Making a sub box yourself = total respect, when done right will save a lot of $$$ and will sound great.

69gto96z
01-12-2007, 12:17 AM
Check here
http://www.subthump.com/acamarostealth.htm

I have the driver side stealth box with the Elemental Design 11kv2. It sounds great! And is a lot cheaper than that MTX box!!!

Jamon
01-12-2007, 01:15 AM
Coaxials you may know better as "full range", as opposed to separate component speakers.
These pics will help you see the difference (though there are coax speakers that are actually separate components):
COAXIAL -->
http://www.crutchfield.com/S-vumZtfbUbLE/cgi-bin/ProdView.asp?g=400&tab=essential_info&i=065SX65#Tab

COMPONENTS -->
http://www.crutchfield.com/S-fpy9cmikv2O/cgi-bin/ProdView.asp?g=410&I=107SR6500

---



Wow, will those co-axials bolt up to both the doors and the rear seat speakers?


Check here
http://www.subthump.com/acamarostealth.htm

I have the driver side stealth box with the Elemental Design 11kv2. It sounds great! And is a lot cheaper than that MTX box!!!

I like that design a lot! And the idea that it doesn't really take up space is great. With that amp bracket, it'd also be super easy wiring up the sub back there.

But is this too much bass? I said I didn't really need too much over stock, just some moderate pieces :)

fredmr39
01-12-2007, 08:50 AM
It can be replaced or upgraded later independently from other system, and amp for heights can be upgraded/replaced independently too :) Also, having two amps (full range and bass) with two different internal power supplies is better because of a different patterns of power usage. Fast discharge of internal Pulse-Width modulated power supply capacitors, when bass hits, affects power output and THD of full-range part. And no matter if you wired it with Gauge 0 wire :) - internal power supply FET's have not equal to zero Rds(on). Bottom line - whole system will sound better.
As far as class-D goes, on low frequencies they have THD, better then most of A/B class have (for example JL 500/1 - THD<0.05% @4Ohm 500W RMS), S/N Ratio well over 90db. So they are not producing more distortion on low frequencies at all.
Making a sub box yourself = total respect, when done right will save a lot of $$$ and will sound great.
ok, I understand and agree with most all of that - that wasn't what I was trying to say or argue against.

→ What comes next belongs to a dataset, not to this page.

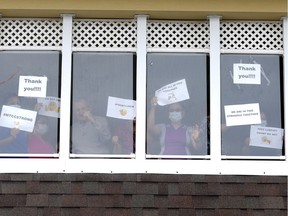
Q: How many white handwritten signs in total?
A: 8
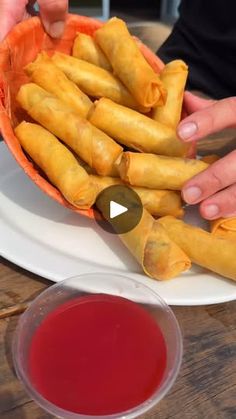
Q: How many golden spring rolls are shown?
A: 13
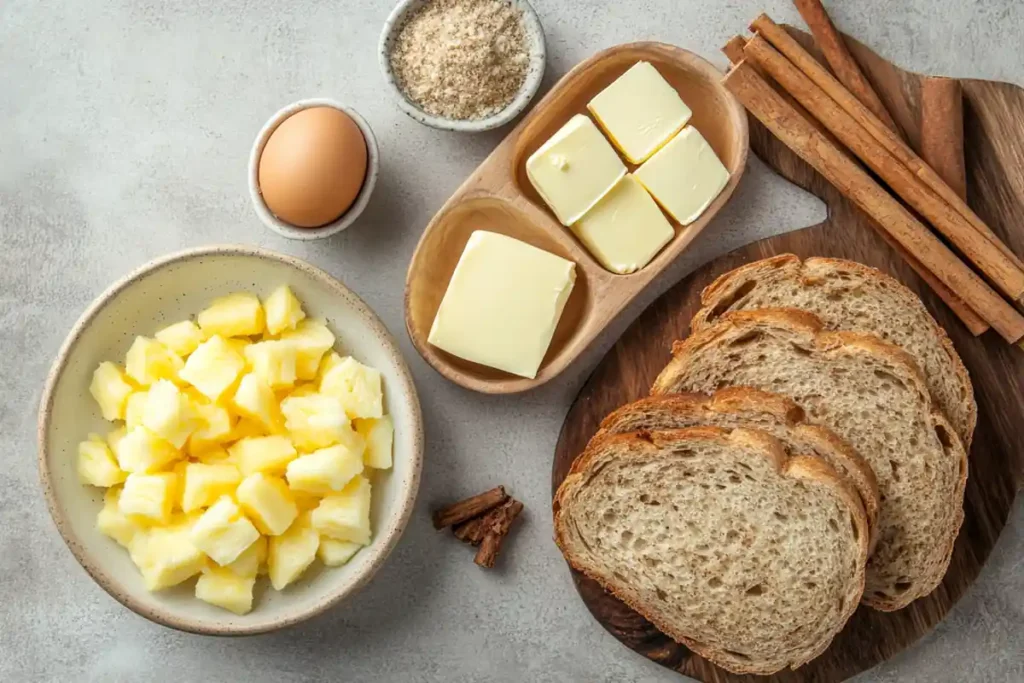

My point was that he is A) on a budget and B) not looking for large amounts of bass. Because of that, not much need for a class D mono amp that can only be used on subs. And yes, they produce more distortion in general...you just cannot hear/detect it as well at lower frequencies (which is fine, they were designed more for efficiency/faster transistor response - not perfect clarity that is unnecessary for low freqs).....so as far as being flexible with his current system.... nothing he can do.

fredmr39
01-12-2007, 08:57 AM
Wow, will those co-axials bolt up to both the doors and the rear seat speakers?
Yes - but I wouldn't recommend THOSE specifically because they are expensive and would be a waste if you aren't amping them separately. I basically just linked the 2 most expensive sets of speakers up there....notice the $750 components..lol You can get good quality speakers from $35 up if you don't shop Crutchfield.